- _Task description_: Leaving the pictures aside, repeat the entries exactly.

- _Counting comprehension data_:
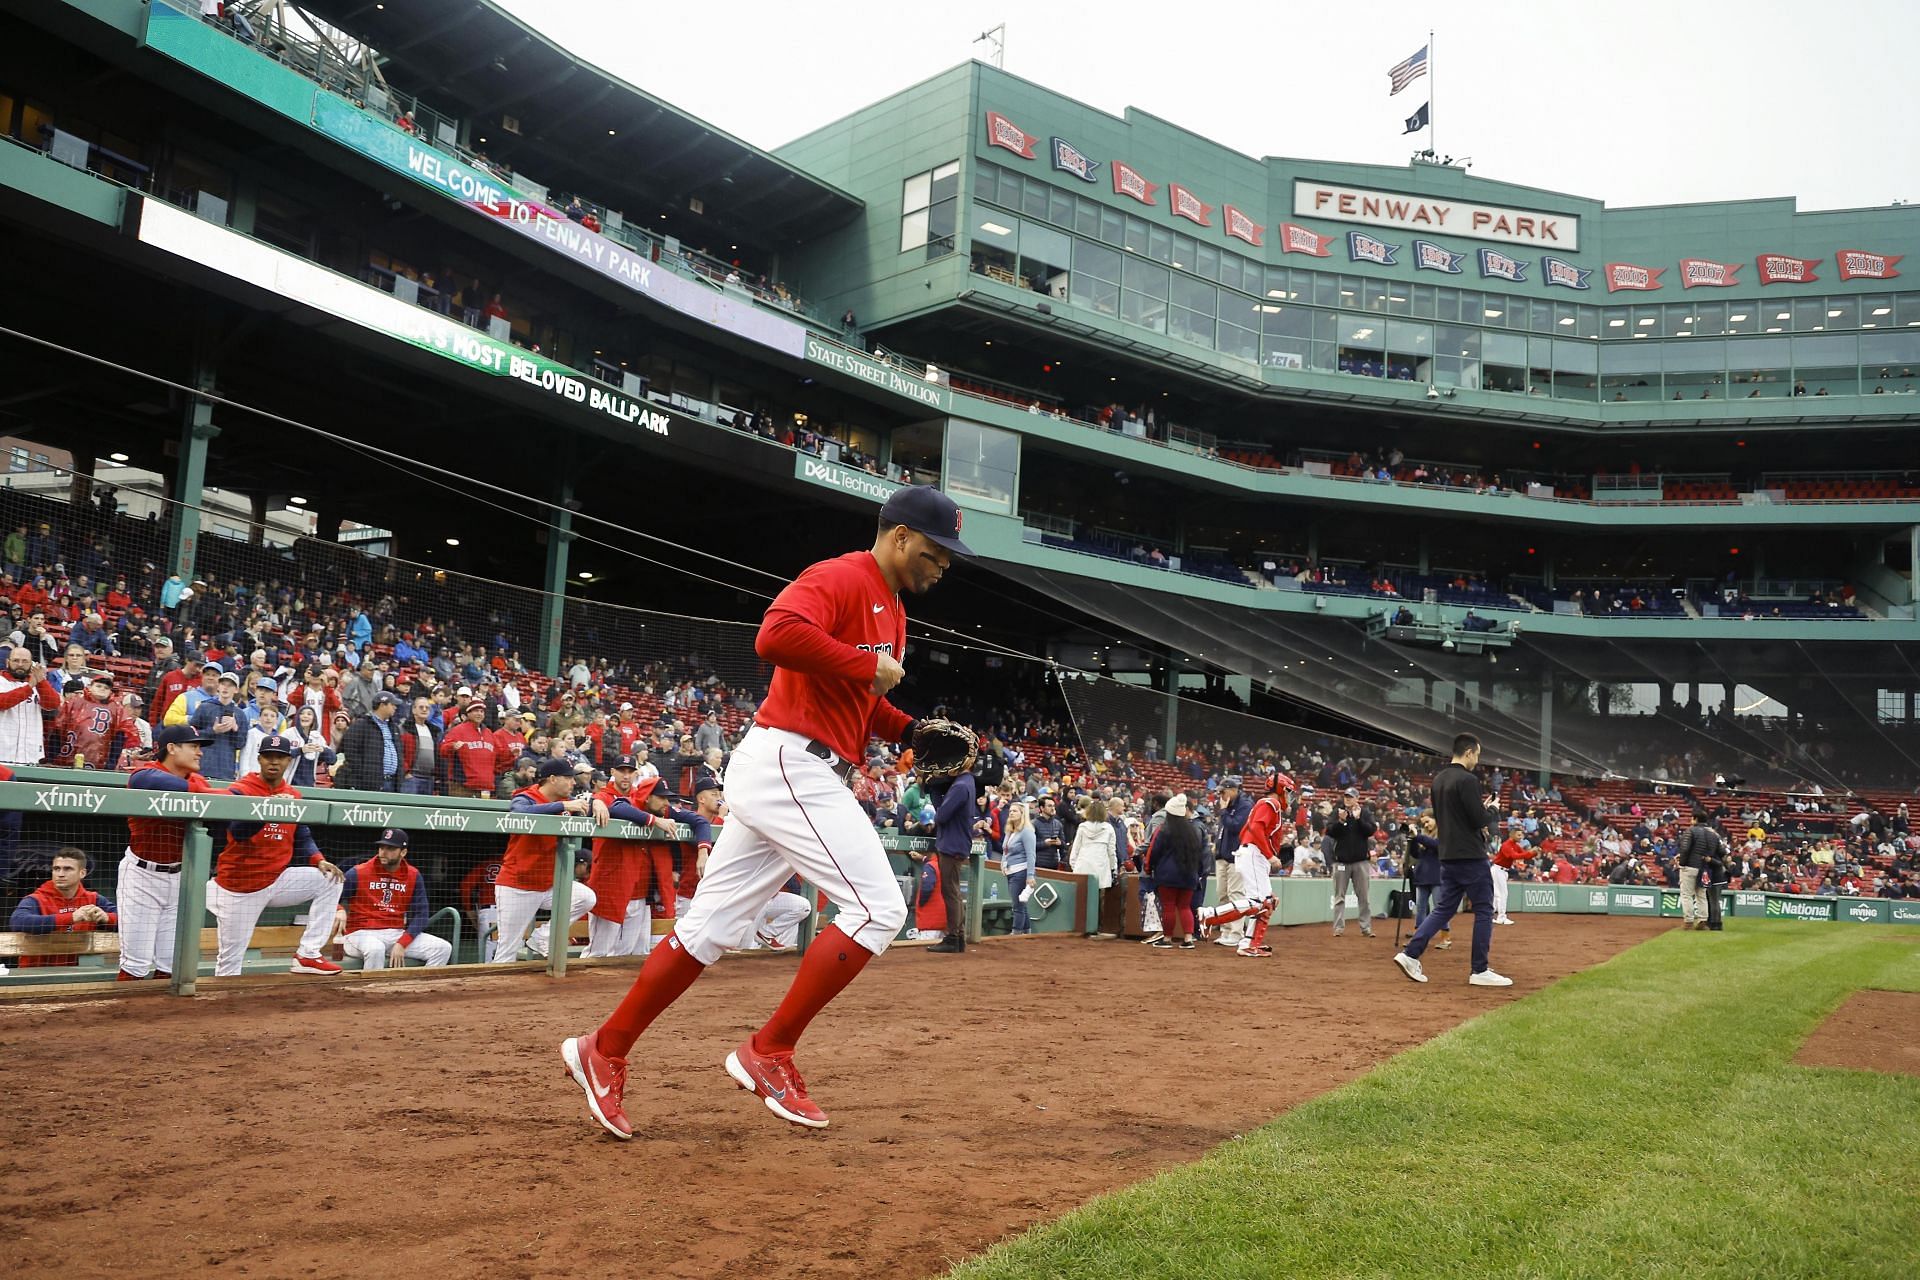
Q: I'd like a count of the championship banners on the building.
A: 14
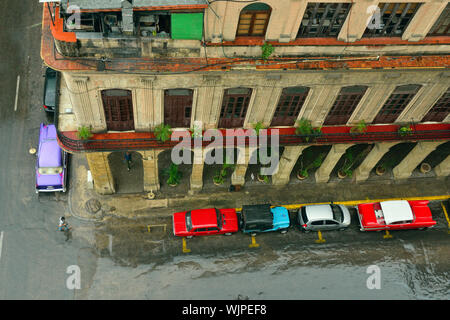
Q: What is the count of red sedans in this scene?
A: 2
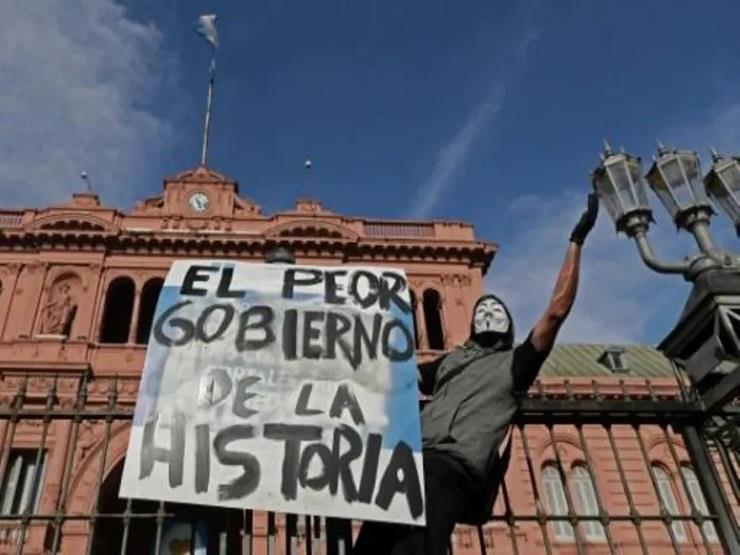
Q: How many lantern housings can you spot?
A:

- _Your solution_:
Q: I'd like a count of the championship banners on the building.
A: 14
Q: What is the count of red sedans in this scene?
A: 2
Q: How many lantern housings can you spot?
A:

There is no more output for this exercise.